A história do filme se passava em Nova York e mostrava a escassez de alimentos para a população mundial onde somente os muito ricos podiam dispor de comida de verdade. Para a maioria havia apenas uma ração verde, a Soylent Green, feita a base de plâncton dos oceanos e outro ingrediente que era um segredo absoluto. Sua fábrica era vigiada dia e noite por guardas fortemente armados. A escassez de alimentos teria sido causada pela superlotação na Terra que já estava poluída e com os recursos naturais exauridos. Como alternativa para tentar diminuir a população, existia um programa de incentivo a eutanásia voluntária para os velhos ou doentes. A pessoa escolhia a hora, o cenário com músicas e filmes com imagens de sua preferência num quarto com uma cama confortável em instituições feitas exclusivamente para este fim: morrer sem sofrimento. (Atualmente existem duas associações deste tipo na Suíça, onde é permitida por lei a morte assistida: a Exit e a Dignitas).

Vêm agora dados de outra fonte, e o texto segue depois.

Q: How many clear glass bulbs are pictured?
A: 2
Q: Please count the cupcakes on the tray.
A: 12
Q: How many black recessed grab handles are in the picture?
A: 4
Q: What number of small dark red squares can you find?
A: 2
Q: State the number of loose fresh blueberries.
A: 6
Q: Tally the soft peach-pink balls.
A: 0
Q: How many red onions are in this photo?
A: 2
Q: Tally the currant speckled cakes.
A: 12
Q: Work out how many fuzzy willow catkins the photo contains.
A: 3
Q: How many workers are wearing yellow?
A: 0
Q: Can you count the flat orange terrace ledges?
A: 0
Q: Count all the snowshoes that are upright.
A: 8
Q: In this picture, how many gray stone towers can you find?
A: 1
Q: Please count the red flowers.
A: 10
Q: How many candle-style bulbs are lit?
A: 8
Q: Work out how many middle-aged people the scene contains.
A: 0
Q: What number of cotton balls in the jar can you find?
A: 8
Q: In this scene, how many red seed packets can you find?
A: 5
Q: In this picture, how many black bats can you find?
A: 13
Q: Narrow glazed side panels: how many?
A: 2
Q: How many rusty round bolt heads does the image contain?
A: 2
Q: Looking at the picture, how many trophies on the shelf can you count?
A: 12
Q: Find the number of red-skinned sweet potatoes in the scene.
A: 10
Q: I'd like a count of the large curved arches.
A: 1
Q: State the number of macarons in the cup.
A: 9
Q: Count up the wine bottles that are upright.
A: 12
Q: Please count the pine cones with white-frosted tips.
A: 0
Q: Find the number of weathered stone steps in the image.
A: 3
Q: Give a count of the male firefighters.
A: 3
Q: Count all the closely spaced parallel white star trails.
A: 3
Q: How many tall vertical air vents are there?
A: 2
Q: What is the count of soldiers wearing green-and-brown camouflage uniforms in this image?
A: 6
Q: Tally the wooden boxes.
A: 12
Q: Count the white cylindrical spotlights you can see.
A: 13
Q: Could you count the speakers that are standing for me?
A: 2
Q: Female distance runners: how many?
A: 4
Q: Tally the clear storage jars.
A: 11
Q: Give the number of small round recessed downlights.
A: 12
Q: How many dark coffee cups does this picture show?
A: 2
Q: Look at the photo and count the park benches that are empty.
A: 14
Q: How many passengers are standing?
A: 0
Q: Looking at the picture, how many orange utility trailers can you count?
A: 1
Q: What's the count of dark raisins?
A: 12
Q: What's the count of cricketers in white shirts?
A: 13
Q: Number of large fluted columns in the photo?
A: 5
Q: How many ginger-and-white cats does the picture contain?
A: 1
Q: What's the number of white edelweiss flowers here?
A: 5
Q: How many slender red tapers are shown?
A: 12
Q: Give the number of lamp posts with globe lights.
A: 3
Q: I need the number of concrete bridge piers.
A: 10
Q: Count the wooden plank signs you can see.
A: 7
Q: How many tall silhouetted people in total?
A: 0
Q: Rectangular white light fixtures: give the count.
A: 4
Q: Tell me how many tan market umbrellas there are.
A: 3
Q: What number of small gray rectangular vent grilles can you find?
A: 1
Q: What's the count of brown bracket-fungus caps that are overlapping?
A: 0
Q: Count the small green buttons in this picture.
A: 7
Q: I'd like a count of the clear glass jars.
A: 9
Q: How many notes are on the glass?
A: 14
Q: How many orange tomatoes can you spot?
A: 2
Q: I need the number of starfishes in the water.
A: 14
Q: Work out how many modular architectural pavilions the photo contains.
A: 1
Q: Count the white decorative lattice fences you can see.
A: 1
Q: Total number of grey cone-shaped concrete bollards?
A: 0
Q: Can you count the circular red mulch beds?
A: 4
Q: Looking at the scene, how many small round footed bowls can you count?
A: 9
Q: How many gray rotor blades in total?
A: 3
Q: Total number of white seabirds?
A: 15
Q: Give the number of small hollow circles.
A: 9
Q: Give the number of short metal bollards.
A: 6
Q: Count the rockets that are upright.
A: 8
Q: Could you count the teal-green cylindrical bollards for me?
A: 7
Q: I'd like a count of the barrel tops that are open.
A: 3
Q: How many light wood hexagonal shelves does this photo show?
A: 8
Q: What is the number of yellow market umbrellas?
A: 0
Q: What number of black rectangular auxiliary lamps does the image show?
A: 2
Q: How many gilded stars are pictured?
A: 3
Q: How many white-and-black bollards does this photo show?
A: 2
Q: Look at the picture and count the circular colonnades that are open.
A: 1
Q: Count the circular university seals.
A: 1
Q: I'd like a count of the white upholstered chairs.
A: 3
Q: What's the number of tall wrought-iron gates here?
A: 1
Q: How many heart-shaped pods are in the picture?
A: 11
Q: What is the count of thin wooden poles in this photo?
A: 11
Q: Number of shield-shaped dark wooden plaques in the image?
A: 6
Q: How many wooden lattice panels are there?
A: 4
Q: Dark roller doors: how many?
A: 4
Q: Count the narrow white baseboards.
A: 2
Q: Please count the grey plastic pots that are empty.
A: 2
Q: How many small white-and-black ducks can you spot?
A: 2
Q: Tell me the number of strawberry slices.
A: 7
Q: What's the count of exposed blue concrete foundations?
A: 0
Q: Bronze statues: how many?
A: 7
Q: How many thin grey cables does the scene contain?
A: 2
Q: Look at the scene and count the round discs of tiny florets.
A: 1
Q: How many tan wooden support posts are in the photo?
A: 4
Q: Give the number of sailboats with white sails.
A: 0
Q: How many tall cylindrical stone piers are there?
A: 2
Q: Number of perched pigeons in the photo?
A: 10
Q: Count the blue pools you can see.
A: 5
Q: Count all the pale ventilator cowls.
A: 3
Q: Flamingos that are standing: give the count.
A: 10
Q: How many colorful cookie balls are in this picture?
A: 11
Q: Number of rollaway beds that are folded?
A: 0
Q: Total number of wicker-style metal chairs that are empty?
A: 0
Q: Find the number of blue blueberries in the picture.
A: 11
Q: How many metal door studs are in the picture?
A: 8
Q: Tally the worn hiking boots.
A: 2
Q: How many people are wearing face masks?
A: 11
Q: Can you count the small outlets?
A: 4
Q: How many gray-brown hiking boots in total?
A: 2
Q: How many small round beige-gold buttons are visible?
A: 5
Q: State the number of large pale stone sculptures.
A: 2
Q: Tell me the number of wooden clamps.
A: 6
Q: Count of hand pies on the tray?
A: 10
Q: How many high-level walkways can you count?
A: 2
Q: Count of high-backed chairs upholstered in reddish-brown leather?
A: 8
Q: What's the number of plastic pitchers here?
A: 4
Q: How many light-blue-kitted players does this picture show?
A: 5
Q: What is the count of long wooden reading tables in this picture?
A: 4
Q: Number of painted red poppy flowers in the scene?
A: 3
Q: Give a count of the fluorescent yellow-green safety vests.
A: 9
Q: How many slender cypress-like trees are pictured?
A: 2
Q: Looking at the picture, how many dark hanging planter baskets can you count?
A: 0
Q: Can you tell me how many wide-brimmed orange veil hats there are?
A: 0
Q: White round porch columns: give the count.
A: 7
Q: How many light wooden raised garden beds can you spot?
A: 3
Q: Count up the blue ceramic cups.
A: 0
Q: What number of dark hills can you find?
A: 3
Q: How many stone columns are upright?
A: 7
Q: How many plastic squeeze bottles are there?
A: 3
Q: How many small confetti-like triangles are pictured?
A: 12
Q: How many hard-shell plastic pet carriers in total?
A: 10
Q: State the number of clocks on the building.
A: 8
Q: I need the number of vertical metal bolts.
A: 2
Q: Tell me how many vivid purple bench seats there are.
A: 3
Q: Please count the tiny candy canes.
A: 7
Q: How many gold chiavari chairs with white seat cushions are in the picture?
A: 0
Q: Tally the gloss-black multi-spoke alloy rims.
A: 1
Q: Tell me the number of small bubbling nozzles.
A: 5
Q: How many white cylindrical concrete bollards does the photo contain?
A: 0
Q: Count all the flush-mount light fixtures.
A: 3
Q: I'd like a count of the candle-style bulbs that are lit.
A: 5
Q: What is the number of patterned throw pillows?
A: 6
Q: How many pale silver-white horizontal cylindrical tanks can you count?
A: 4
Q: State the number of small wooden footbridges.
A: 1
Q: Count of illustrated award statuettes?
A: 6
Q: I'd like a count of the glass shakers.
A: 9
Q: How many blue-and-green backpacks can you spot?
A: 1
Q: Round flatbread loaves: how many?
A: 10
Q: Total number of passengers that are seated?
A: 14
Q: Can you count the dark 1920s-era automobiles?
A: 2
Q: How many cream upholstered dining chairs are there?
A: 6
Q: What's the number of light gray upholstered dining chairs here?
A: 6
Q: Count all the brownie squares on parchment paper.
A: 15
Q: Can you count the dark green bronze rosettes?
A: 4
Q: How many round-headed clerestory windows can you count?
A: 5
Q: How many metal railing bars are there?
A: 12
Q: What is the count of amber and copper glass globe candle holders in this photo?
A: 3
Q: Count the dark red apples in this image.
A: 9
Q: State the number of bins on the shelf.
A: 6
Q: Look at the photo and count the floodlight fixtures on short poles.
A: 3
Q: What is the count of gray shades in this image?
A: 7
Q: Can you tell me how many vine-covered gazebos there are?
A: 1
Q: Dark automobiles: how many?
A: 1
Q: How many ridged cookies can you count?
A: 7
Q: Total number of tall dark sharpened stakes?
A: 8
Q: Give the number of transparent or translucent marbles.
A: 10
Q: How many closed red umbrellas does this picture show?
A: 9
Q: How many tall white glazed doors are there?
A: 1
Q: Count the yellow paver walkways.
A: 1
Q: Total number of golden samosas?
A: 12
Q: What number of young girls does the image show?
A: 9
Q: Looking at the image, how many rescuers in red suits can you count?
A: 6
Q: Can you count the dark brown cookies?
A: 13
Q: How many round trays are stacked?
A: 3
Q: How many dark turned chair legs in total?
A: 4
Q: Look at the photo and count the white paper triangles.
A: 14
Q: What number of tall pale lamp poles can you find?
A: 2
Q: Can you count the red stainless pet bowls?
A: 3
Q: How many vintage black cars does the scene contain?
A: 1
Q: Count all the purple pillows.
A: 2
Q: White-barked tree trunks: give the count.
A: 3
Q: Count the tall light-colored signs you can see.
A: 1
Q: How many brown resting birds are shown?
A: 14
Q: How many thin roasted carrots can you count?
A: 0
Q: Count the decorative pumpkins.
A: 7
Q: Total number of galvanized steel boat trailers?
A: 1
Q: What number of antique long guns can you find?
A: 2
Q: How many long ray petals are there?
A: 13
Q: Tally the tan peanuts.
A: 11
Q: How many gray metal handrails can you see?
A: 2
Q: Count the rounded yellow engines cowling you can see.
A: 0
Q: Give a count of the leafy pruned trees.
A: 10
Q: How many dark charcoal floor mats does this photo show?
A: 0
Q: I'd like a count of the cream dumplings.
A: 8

Heston fazia o papel de um policial que teve que investigar um crime e nesta busca descobre o grande segredo da ração verde... Vou deixar vocês descobrirem qual era o ingrediente secreto, pesquisando ou quem sabe assistindo ao filme.

Fazendo um paralelo entre o filme e a nossa realidade atual neste ano de 2020 o que podemos dizer e pensar? Esta data foi profética? Pura coincidência numérica? A semelhança é que também atravessamos tempos difíceis, enfrentamos um vírus desconhecido que vem causando uma catástrofe. Ainda não temos escassez de alimento a nível mundial, mas a fome em alguns países é uma realidade. As consequências trazidas pelo vírus chinês foram inimagináveis, nem preciso repetir aqui. Surgiram até mesmo teorias da conspiração alegando que o vírus teria sido criado em laboratório... Algo inusitado, parecendo mesmo um enredo de filme de ficção científica.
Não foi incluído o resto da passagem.